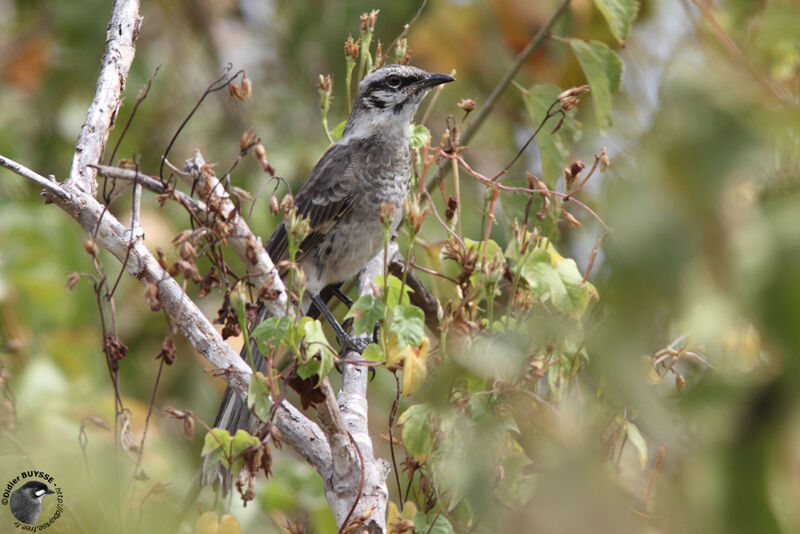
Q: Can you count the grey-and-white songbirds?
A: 1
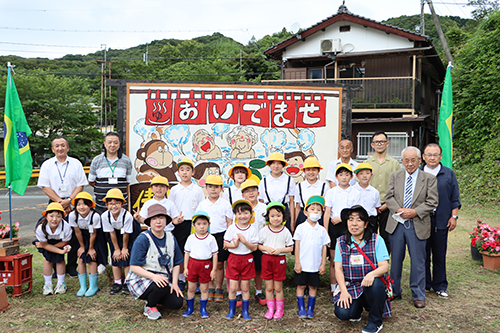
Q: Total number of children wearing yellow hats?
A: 12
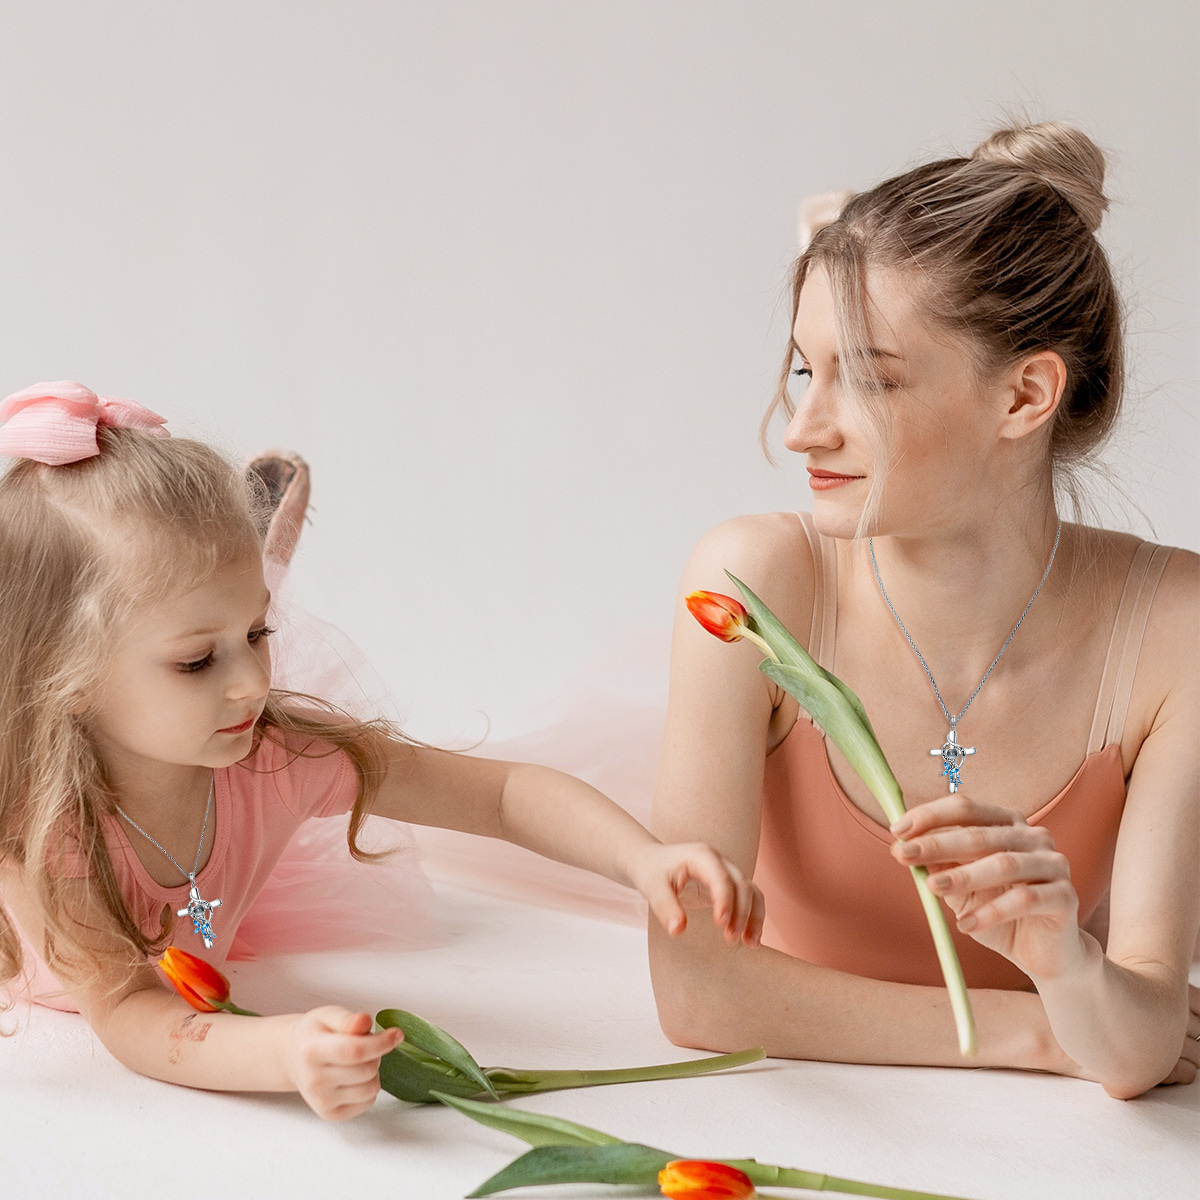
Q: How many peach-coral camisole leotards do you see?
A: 1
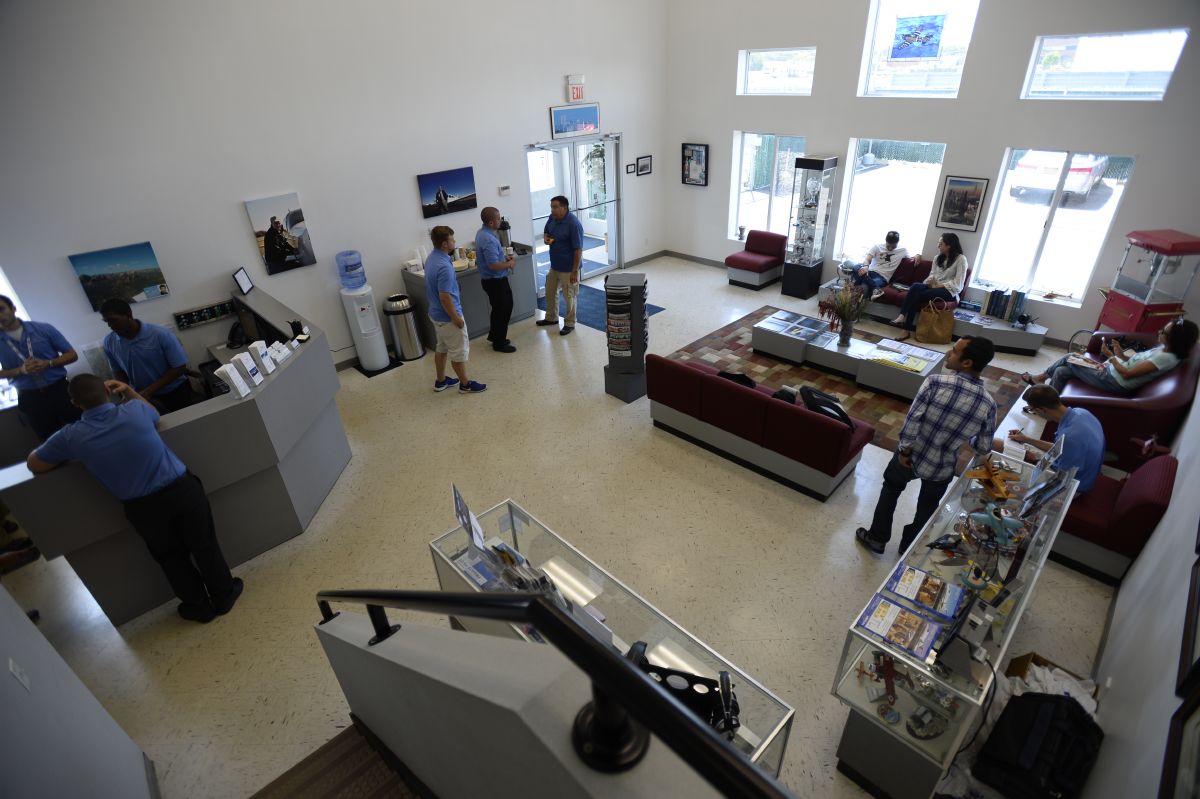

● **Problem to work on**
Word for word, please, restate the lines of the listing from the one holding "Q: Total number" down to the last line, leaving out any pictures.

● **Output of the task**
Q: Total number of children wearing yellow hats?
A: 12
Q: How many peach-coral camisole leotards do you see?
A: 1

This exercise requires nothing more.